## Excerpted data
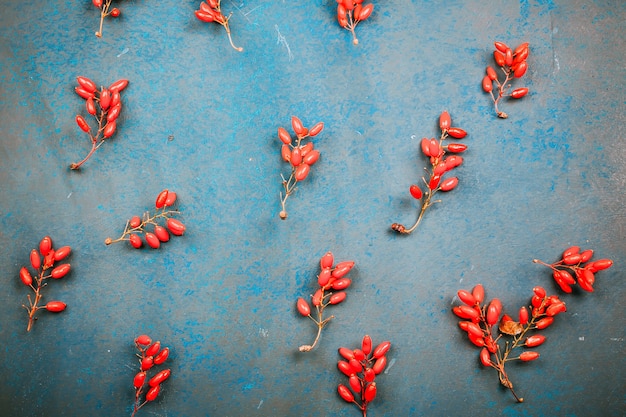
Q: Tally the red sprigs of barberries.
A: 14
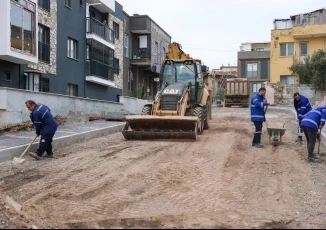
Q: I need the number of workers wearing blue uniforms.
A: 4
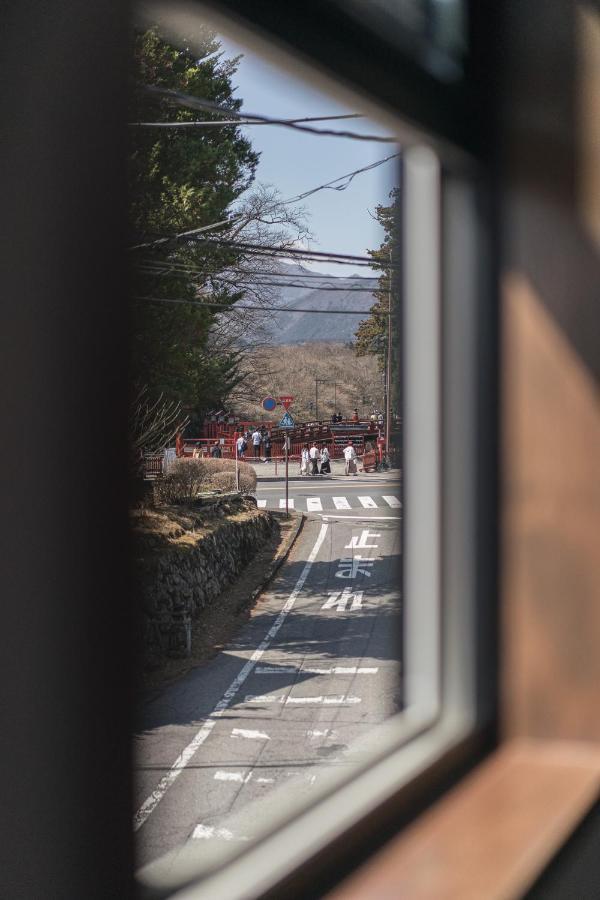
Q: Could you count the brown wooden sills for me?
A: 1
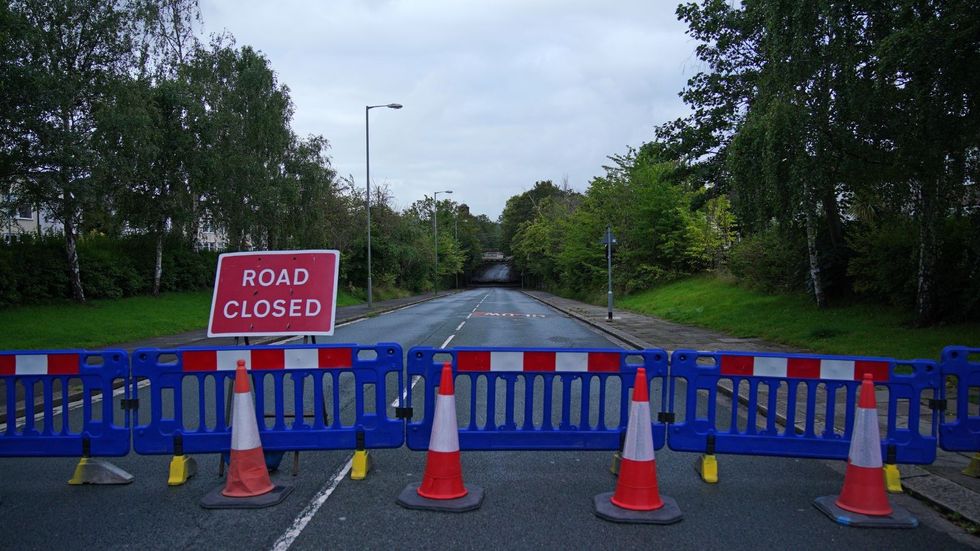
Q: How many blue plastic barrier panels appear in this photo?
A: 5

## Task goal
Leave every image out when you return the material above word for word.

## Expected answer
Q: Tally the red sprigs of barberries.
A: 14
Q: I need the number of workers wearing blue uniforms.
A: 4
Q: Could you count the brown wooden sills for me?
A: 1
Q: How many blue plastic barrier panels appear in this photo?
A: 5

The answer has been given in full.